Agreement made as of the 22 nd day of August, 2005, between UNITED RETAIL INCORPORATED, a Delaware corporation, with principal offices at 365 West Passaic Street, Rochelle Park, New Jersey 07662-6563 (the “Company”) and ROSE PANICALI residing at 3 Colts Run, Marlboro, New Jersey 07746 (the “Executive”).

WHEREAS, the Executive has been hired by the Company as its Vice President/GMM-AVENUE BODY®; and

WHEREAS, the Company desires to give the Executive an incentive to increase sales of body merchandise, on the terms set forth in this Agreement.

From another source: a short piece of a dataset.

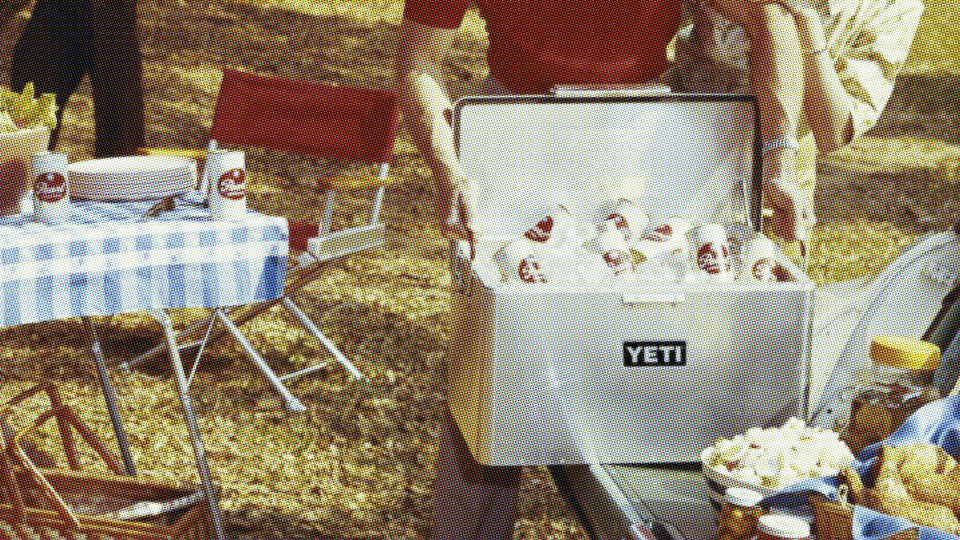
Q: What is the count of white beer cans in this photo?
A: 9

NOW, THEREFORE, in consideration of the mutual covenants and obligations hereinafter set forth, the parties hereto, intending to be legally bound, hereby agree as follows:

1. Definitions.

“Body Merchandise” shall mean merchandise sold by the Company for the following departments: sleepwear, hosiery, panties, bras and shapewear.

“Margin Dollars” shall mean selling margin dollars (margin dollars without vendor allowance) per average store from sales in any period of two consecutive six-month seasons (a “Measuring Period”) of Body Merchandise determined by the Chief Financial Officer of the Company, whose determination shall be final and binding on the Executive and the Company.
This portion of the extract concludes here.